Exercise aim
Locate the word "panels" in the material, then show every line that holds it.

Records for the exercise
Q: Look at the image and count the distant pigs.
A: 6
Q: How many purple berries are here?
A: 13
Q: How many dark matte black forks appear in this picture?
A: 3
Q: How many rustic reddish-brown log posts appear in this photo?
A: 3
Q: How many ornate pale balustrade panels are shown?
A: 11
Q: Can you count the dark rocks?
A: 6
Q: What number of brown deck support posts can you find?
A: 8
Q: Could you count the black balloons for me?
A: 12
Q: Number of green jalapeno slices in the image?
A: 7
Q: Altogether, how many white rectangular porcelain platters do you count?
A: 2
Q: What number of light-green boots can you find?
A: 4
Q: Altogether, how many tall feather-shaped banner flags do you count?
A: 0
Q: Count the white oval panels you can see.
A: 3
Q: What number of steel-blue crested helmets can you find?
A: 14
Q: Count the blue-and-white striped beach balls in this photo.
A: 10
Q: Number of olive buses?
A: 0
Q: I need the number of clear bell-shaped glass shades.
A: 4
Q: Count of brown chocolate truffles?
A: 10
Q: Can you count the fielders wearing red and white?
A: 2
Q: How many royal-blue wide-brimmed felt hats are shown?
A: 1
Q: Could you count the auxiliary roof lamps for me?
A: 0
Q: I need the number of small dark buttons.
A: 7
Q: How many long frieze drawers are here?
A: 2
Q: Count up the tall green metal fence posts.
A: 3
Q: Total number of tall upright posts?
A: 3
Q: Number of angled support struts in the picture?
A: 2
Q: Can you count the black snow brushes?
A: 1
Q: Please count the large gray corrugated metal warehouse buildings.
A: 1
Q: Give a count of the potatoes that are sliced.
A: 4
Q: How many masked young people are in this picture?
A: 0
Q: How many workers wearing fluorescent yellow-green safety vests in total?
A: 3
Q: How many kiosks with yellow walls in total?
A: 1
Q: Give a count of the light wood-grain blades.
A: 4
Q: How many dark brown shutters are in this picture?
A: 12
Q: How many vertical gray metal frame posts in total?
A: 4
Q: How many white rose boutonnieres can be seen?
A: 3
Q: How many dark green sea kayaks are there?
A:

Completed task
Q: How many ornate pale balustrade panels are shown?
Q: Count the white oval panels you can see.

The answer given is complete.